Hacker Newsnew | past | comments | ask | show | jobs | submit | rep_lodsb's commentslogin

For the code generator, it produced this annotated disassembly:

    2100 push ax            ;--- EmitByte: write one byte to code output ---
    2101 mov di, [code_ptr] ;DI → current position in output buffer
    2104 stosb              ;Write AL to output, advance DI
    2105 mov [code_ptr], di ;Update code pointer
    2108 pop ax             ;Restore AX
    2109 ret                ;Every compiled instruction flows through this 6-instruction emitter
    2110 mov al, 0E8h       ;--- EmitCall: generate CALL instruction ---
    2112 call EmitByte      ;Emit opcode byte E8h (near CALL)
    2115 sub bx, [code_ptr] ;Calculate relative offset
    2118 sub bx, 2          ;Adjust for instruction length
    211A xchg ax, bx        ;AX = relative offset
    211B call EmitWord      ;Emit 16-bit relative displacement
    211E ret                ;Generated: E8 lo hi — a complete CALL instruction
Obviously, there has to be a lot more to even a simple-minded x86 code generator than just a generic "emit opcode byte" and "emit call" routine. In general, what A"I" produced here is not a full disassembly but a collection of short snippets, potentially not even including the really interesting ones. But is it even correct?

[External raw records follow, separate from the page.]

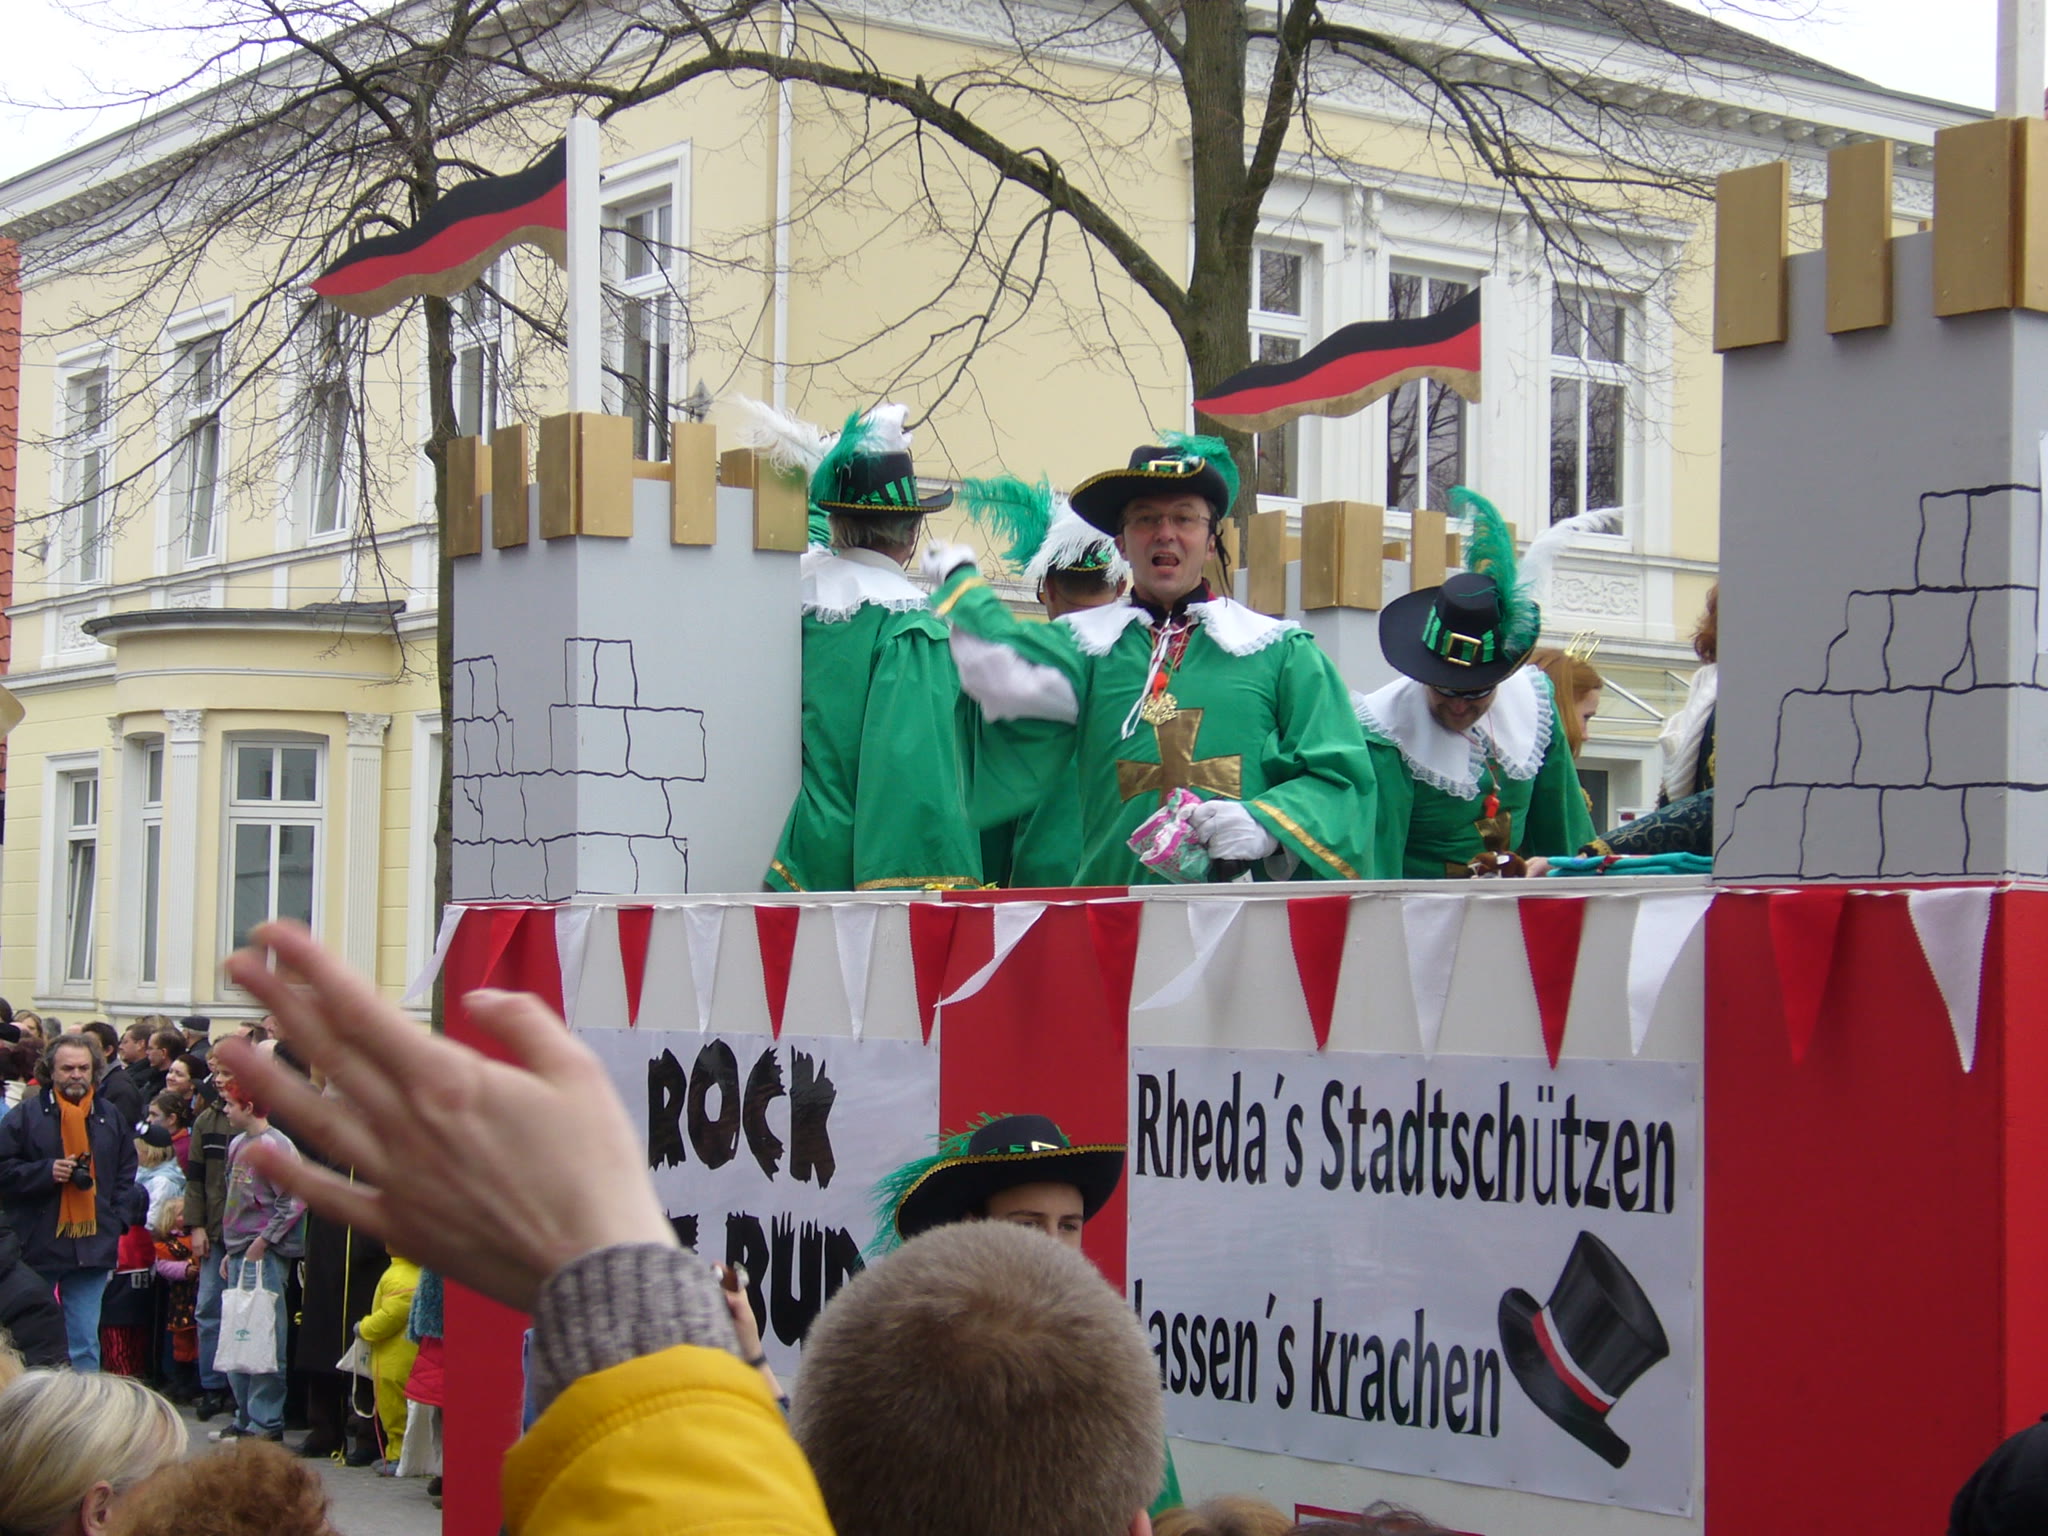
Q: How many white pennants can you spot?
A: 9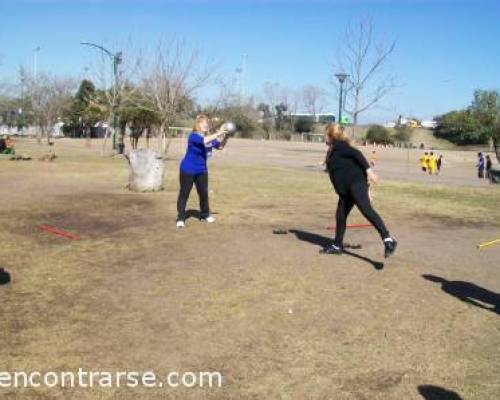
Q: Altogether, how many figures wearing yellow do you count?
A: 2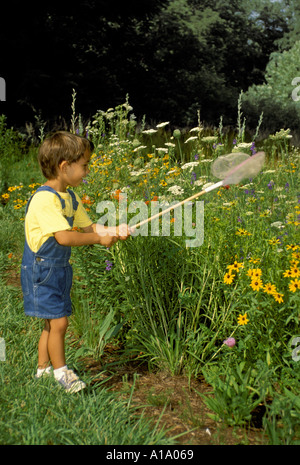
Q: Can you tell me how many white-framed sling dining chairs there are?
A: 0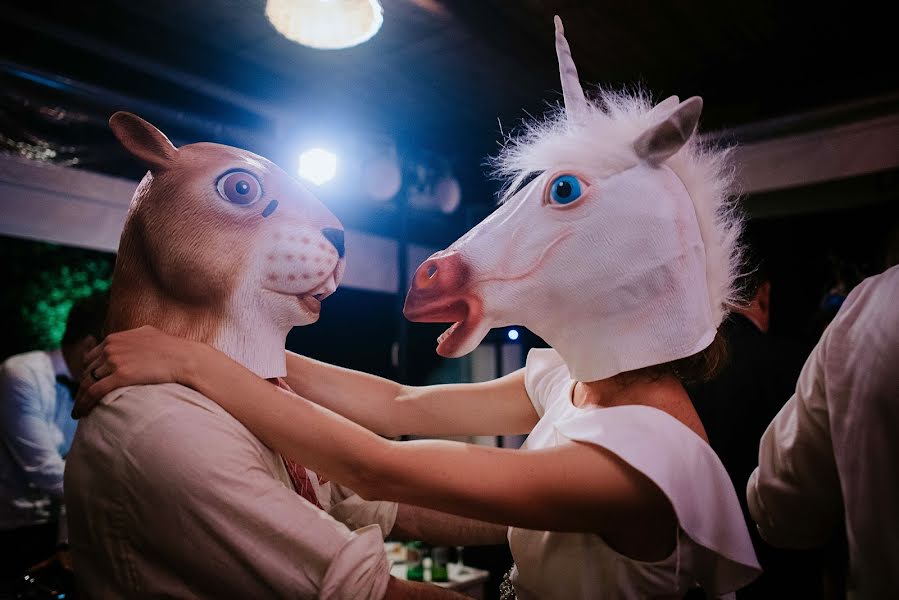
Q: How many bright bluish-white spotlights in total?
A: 1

EmitByte here is unnecessarily pushing/popping AX, which isn't modified by the few instructions in between at all. No competent assembly language programmer would do this. So maybe against all expectations, Turbo Pascal is just really badly coded? No, it's of course a hallucination: those instructions don't appear in the binary at all!

That the hex addresses are wrong can already be seen in the instruction "mov di,[code_ptr]" here being apparently only three bytes long. In reality it would take four! And it's easy to confirm that this code isn't present at the addresses shown.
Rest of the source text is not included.